There is a certain breed of football fan who watches the teleprinter on a Saturday evening and yearns to visit places like Stenhousemuir, to watch the Accies play, and to find out for themselves who exactly are Accrington Stanley.
It was in this spirit that I went to watch Lokomotiv Llanberis on a trip up North about five years ago. I remember nothing of the game, except that it was poor – the only 0-0 draw I have ever seen at this level . There was a gate and a programme, and a crowd of less than 100. But what shocked me more than anything was the fact that both teams, the ref, and the crowd were playing solely through the medium of the Welsh language.
As we were in the Cymraeg heartland, you may have expected this. But the truth is that when 25 men gather together anywhere in Wales, one monoglot will force at least some of the other 24 to speak English, simply out of politeness.
For me, this was a thrilling experience – the first evidence I’d had that Welsh could be a living language. But to a watching Englishman, one thing would have stood out amongst all the consonants; the language was peppered with English words. This wasn’t the bookish and self-conscious academic-Welsh that I’d heard spoken on the field with CPD Inter Ifor in Cardiff.

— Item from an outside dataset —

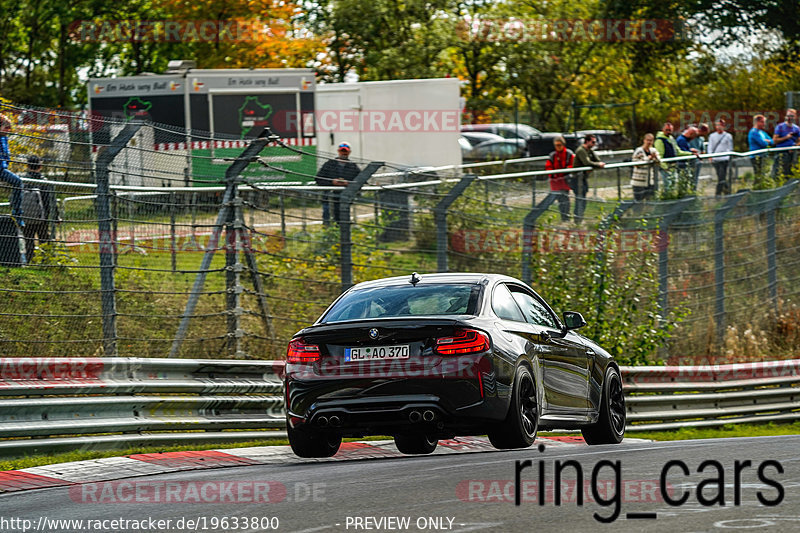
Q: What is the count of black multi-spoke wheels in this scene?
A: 2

And it all made perfect sense. Football was a game born in England, in the English language. Its terminology and jargon should not be translated for the sake of a lexicographer. If you go the the opera house, you still talk of libretti, of sopranos and leitmotifs. Jargon should stay faithful to its inventors. I am sure that English terms have always been used by Welsh footballers. It is only the recent media explosion that has imposed translation.
Of course the English find it all hysterical, this progression. The fact that our word for taxi is tacsi, that ambulance is ambiwlans, and that we say Coronation Street in the middle of an otherwise Welsh sentence. It is this ignorance of modern language development that has led to the urban myth of a pub full of English speaking customers all turning to Welsh the minute that a tourist walks through the door.
The most popular Welsh language programme of the past 20 years has been a comedy series about Junior Football in North Wales. It is called C’mon Midffild, not Ymlaen Canol Cae! as the BBC Cymru would have it. But that single phrase beautifully epitomises the North Walian football culture. There is a passion for the game here that transcends language. Nobody stops to think about correctness. This is just the language they speak, and that’s it. No political statement, no chip on the shoulder, just a means of expression. And they have the self-confidence not to give a damn what it sounds like.
And do you know what? The term C’mon Midffild isn’t English being spoken with a Welsh accent any more than using a defensive formation makes you a French speaker. It has been absorbed now into modern Welsh. They are our words.
The academic Welsh language just doesn’t do football justice. The English word penalty conjures up instant drama, a shoot-out, a duel, a crime-committed. The Welsh term is cic o’r smotyn, a kick from the spot. It is descriptive but nothing else.
The offside law is a pretty complex, ever changing rule which requires detailed understanding of the game. The Cardiff-Welsh for this is camsefyll, literally wrong-standing. It’s inadequate. Offside isn’t much better, but it is the original term.
A Saturday afternoon visitor to Cae Seilo might hear the following phrase shouted from the home captain;
C’mon diffens, da ni’n ddistaw. Rhoi pel i’r middfild. Chwarae ffwtbol, a
iwsio’r wingars. Paid a phoeni am y gol, oedd o’n fwcin offseid eniwe. Mae reff
‘ma yn ffwcin bleind, y cont.
Maybe not grammatically correct, but certainly evocative.
But there is nothing wrong in all of this. It is healthy. And before the English get too smug about their prime role in the football lexicon, let me remind you that players will sometimes make a challenge in the centre circle before distributing a beautiful diagonal pass. Not an English word amongst that lot.